Eles transferem o espectador entre todas essas regras, normas, ordens, eles os
transferem para uma crise.
Ou seja: a performance transfere o espectador para um estado que aliena-o de
sua vida cotidiana, das normas e regras nela válidas, sem, no entanto, mostrar-lhe
maneiras de encontrar uma reorientação. Tal estado pode ser experimentado tanto como
um prazer quanto como um tormento. A transformação, o sujeito nele sofre, podem ser
os mais diversos. Principalmente, serão transformações temporárias, que duram apenas
um período de tempo limitado na performance. Estas incluem alterações dos estados
fisiológicos, afetivos, energéticos e motores do corpo, mas também nele percebeu
mudanças de status como aquelas do status de espectador para o de ator ou a construção
de uma comunidade entre atores e espectadores ou apenas entre os espectadores. Tais
mudanças ocorrem durante a performance e são perceptíveis; depois no final da
performance, no entanto, eles geralmente não continuam. Só podem ser discutidos e
decididos em relação a casos individuais, se a experiência de desestabilização da
percepção da realidade, de si e dos outros, a perda de normas válidas e regras realmente
leva a uma reorientação do respectivo indivíduo e, nesse sentido, a uma transformação
contínua e mais duradoura. Também pode ser o caso que deixando o espaço da
performance, o espectador descarta sua desestabilização temporária como sem sentido e
infundada e tenta retornar à sua percepção anterior da realidade, eu e os outros – ou que
mesmo após o término do espetáculo permanece por um bom tempo em estado de
desorientação e muito mais tarde, por meio de reflexões, chega a uma reorientação ou
retorna aos seus antigos valores e padrões de comportamento. Seja qual for o caso, ele
passou por uma experiência liminar enquanto participava da performance.

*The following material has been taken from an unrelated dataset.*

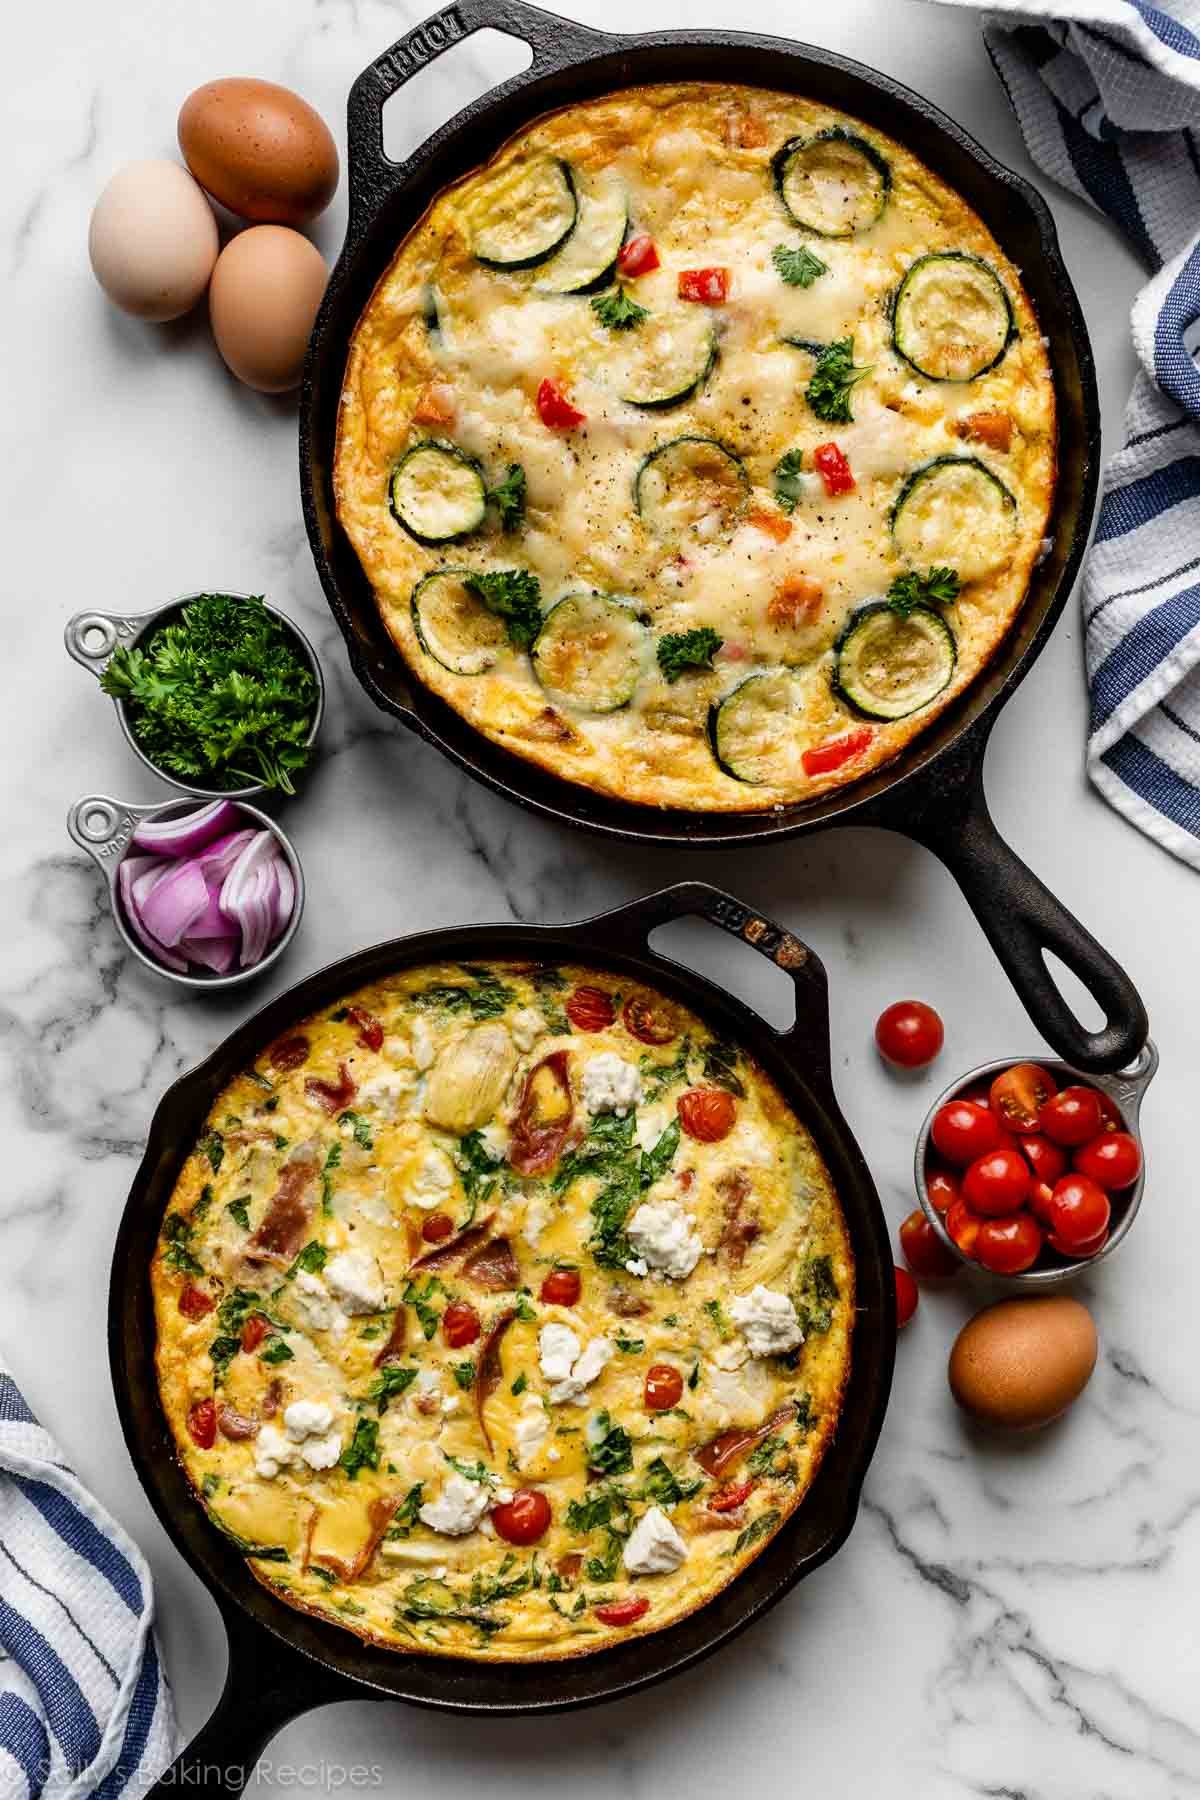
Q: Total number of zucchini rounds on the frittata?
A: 12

No caso de performances artísticas, chamamos essa experiência liminar de
experiência estética, no caso de rituais de experiência ritualística. A experiência pela
qual performances dos mais diversos tipos participam3, geralmente é uma experiência
liminar. No entanto, somos capazes de discernir entre a experiência liminar enquanto
experiência estética e como experiência ritualística. A experiência ritualística é
caracterizada por dois critérios não válidos para a experiência estética: irreversibilidade
e aceitação social. No entanto, embora a experiência estética não resulte em uma
mudança socialmente aceita de status ou identidade, pode muito bem causar nos
participantes individuais uma mudança de sua percepção da realidade, de si mesmo e
dos outros. Isso vale não apenas para os artistas envolvidos, mas também para os
3
No texto original o termo que aparece é allow, que significa permitir. Mas ao traduzir com o referido
termo e seus sinônimos (de maior incidência como permitir e conceder), a frase fica sem sentido. Por isso
o termo “participar/participam” foi escolhido.
espectadores. Nesse sentido, o acontecimento da performance pode resultar em uma
transformação dos participantes, que é capaz de durar até o final da performance.